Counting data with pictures
>>>>

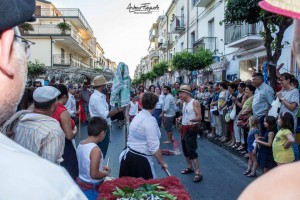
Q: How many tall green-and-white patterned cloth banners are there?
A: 1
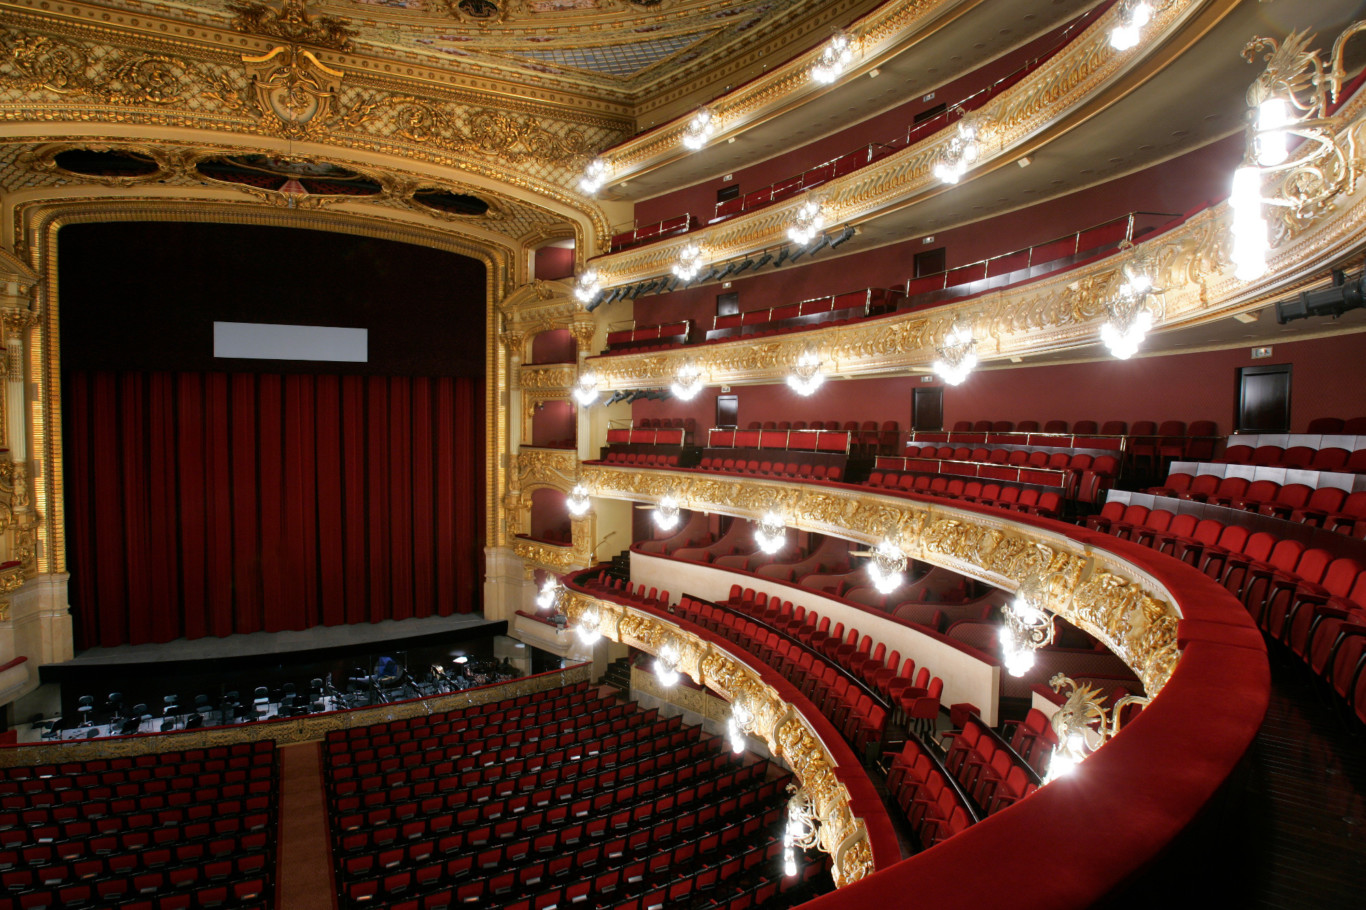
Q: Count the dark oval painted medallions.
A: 3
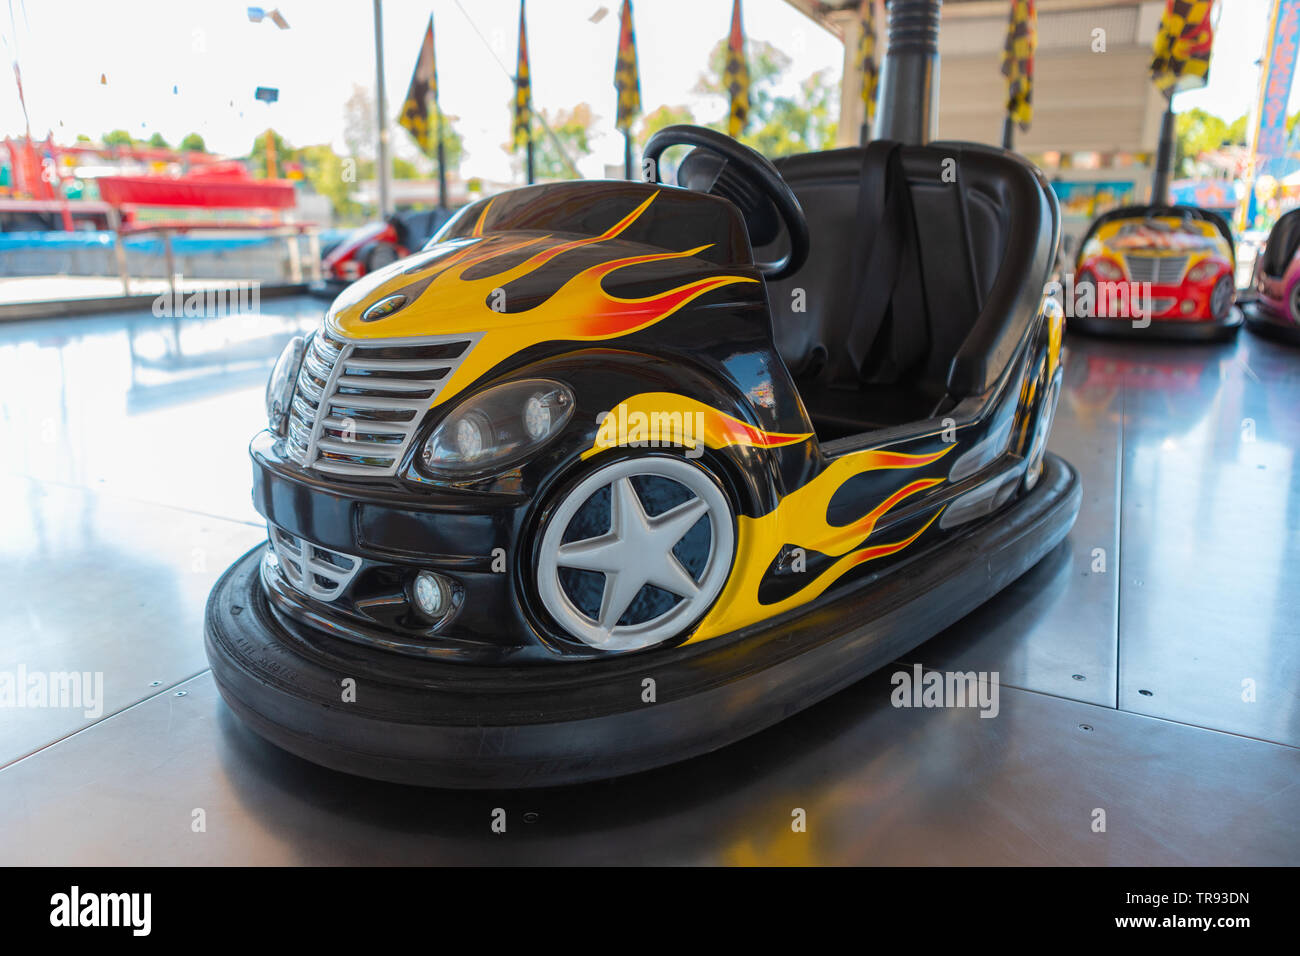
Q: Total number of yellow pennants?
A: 7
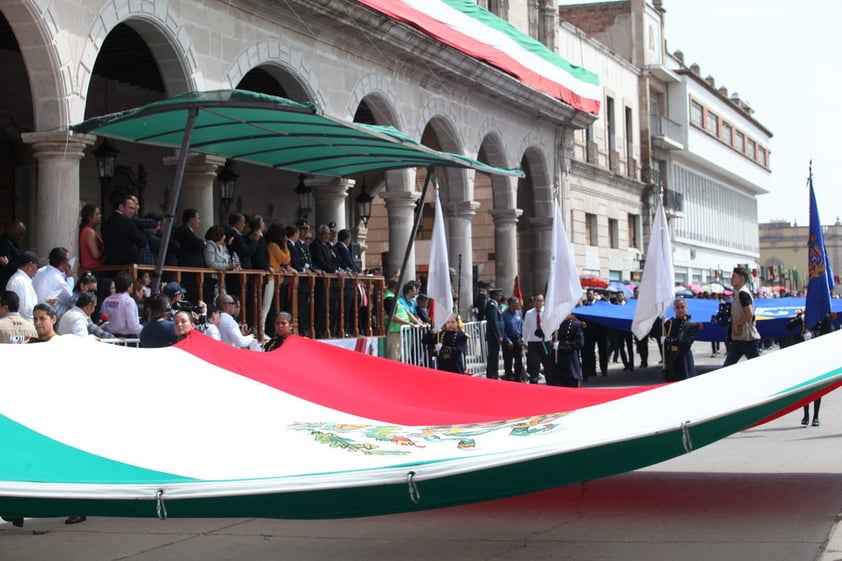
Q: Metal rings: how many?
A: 3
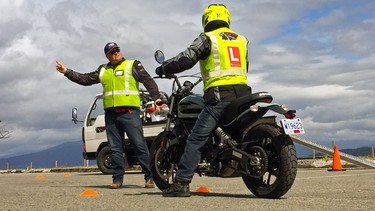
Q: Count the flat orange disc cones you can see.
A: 4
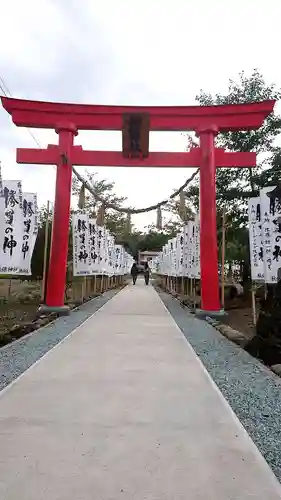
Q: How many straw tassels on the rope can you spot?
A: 5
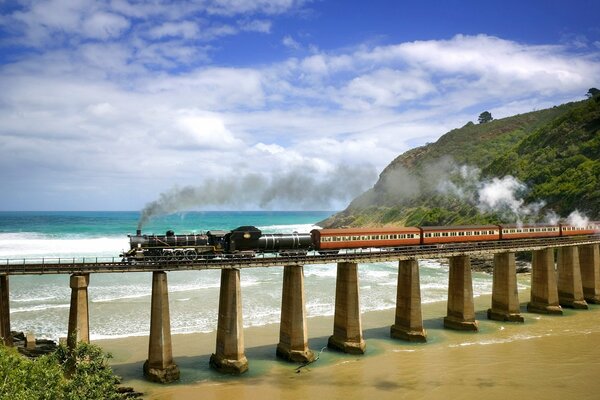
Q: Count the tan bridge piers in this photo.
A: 12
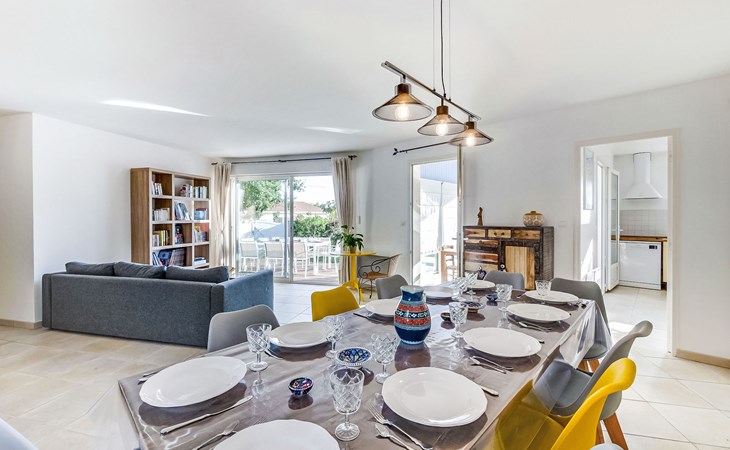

<<<<

Exercise:
Every line above is to be written out unchanged, with the pictures omitted.

Response:
Q: How many tall green-and-white patterned cloth banners are there?
A: 1
Q: Count the dark oval painted medallions.
A: 3
Q: Total number of yellow pennants?
A: 7
Q: Metal rings: how many?
A: 3
Q: Count the flat orange disc cones you can see.
A: 4
Q: How many straw tassels on the rope can you spot?
A: 5
Q: Count the tan bridge piers in this photo.
A: 12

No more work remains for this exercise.